Le fameux pogo, pour ceux qui ne connaissent pas (j’en doute, mais bon, on sait jamais…), consiste à, lors d’un concert plutôt énergique, à tourner sur soi même en se projetant le plus violemment possible vers d’autres gens qui eux aussi tournent sur eux mêmes, et qui eux aussi se projettent sur vous. Je reconnais que raconté comme ça, ça peut paraître un peu bête. Mais il faut le voir, le vivre, et là vous verrez, ce n’est pas bête du tout, c’est en fait totalement crétin.
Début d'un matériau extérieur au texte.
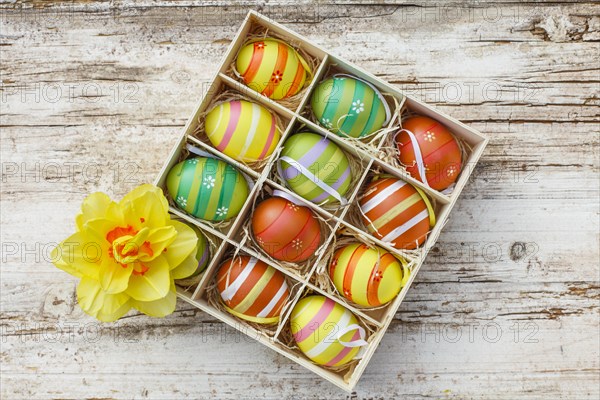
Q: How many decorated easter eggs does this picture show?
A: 12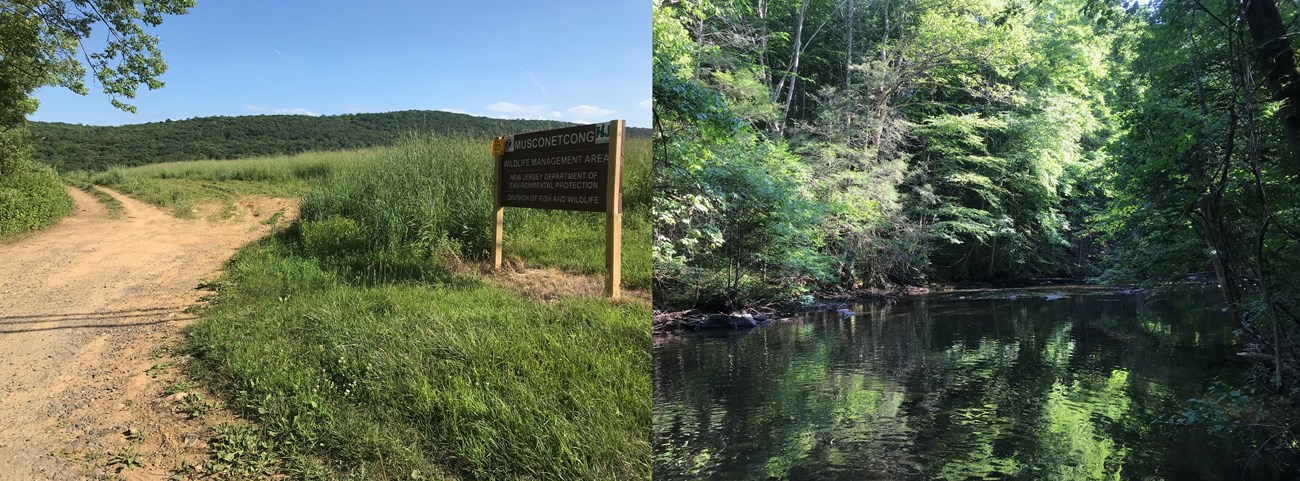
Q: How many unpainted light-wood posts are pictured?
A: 2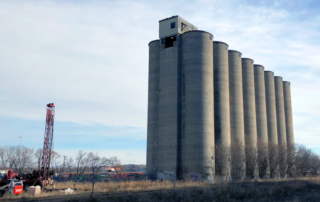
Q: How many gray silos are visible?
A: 9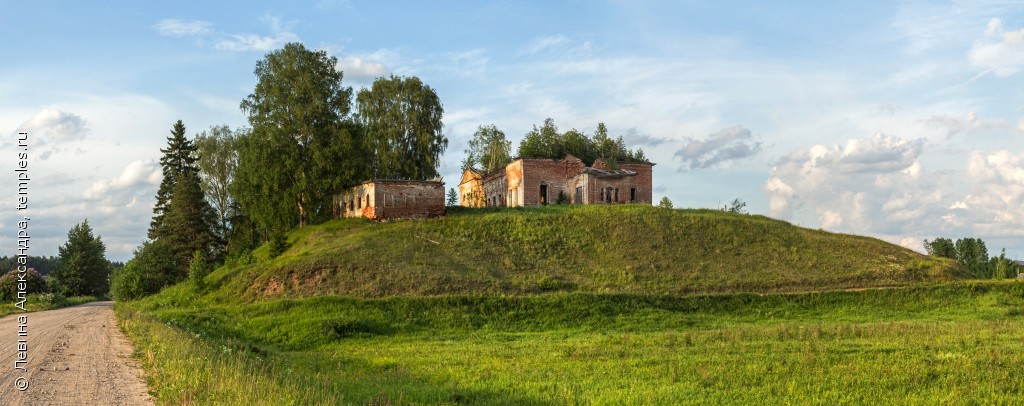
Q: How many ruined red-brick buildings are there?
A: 2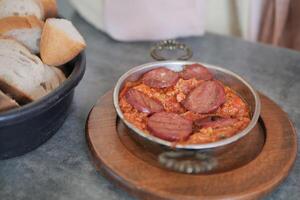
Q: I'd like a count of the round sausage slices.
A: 6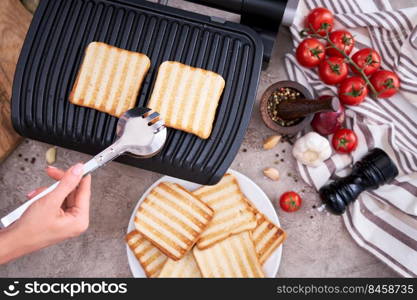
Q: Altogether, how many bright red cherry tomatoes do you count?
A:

Non seulement les mecs sont contents de participer, mais le top du top pour eux c’est de se faire mal, un peu comme cette série appelée Jackass, dont la simple évocation suffit à me donner envie de casser ma télé sur la tronche de la personne qui m’en parle.

 

Pour vous donner une idée plus précise sur les objectifs du pogo, voici un exemple de ce que l’on peut entendre le lendemain d’un concert (notez la transformation du substantif en verbe conjugué au passé composé, un vrai bonheur) : « Putain hier on a pogoté comme des malades au concert de Phakochera, je me suis pris une bonne béquille, du coup là je boite. Mais le mec plus tard, enfin je crois que c’était lui, ben je lui ai mis un bon coup de tête, et il est parti avec le nez en sang. Trop bien, quoi… » :

 

Arrivé ici, le lecteur (car oui, nous n’en avons qu’un) doit normalement tonner, éructer, bref se lever pour me dire : « Mais pourquoi diable nous parles-tu de ça ? Il te suffit de pas y aller, dans ces concerts, et l’affaire sera entendue ?! »

 

Oh ! Une autre guitare moche !

Oh ! Une autre guitare moche !

Hélas, cher lecteur, la vie n’est pas aussi simple. Car dès mes premiers concerts, il y a de cela presque 20 ans (The Cure, snif snif, quelle émotion…), et surtout dans les années 90 (ma grande période Britpop : Oasis, Pulp, etc…), j’ai été obligé de subir les assauts des pogos, dès lors que je me trouvais dans la fameuse fosse.

 

Force est d’avouer que j’en vois de moins en moins, d’une part parce que pogoter sur Richard Hawley (mon prochain concert), c’est quand même pas évident, mais j’ai également l’impression que cette pratique est en train de se raréfier. Mon concert suivant, le dernier de Supergrass, me permettra de valider cette intuition.

 

Cher lecteur, si tu as pris ta place pour Supergrass (et si tu ne l’as pas fait c’est trop tard), de grâce, ne pogote pas. Viens plutôt au fond de la salle me payer une bière.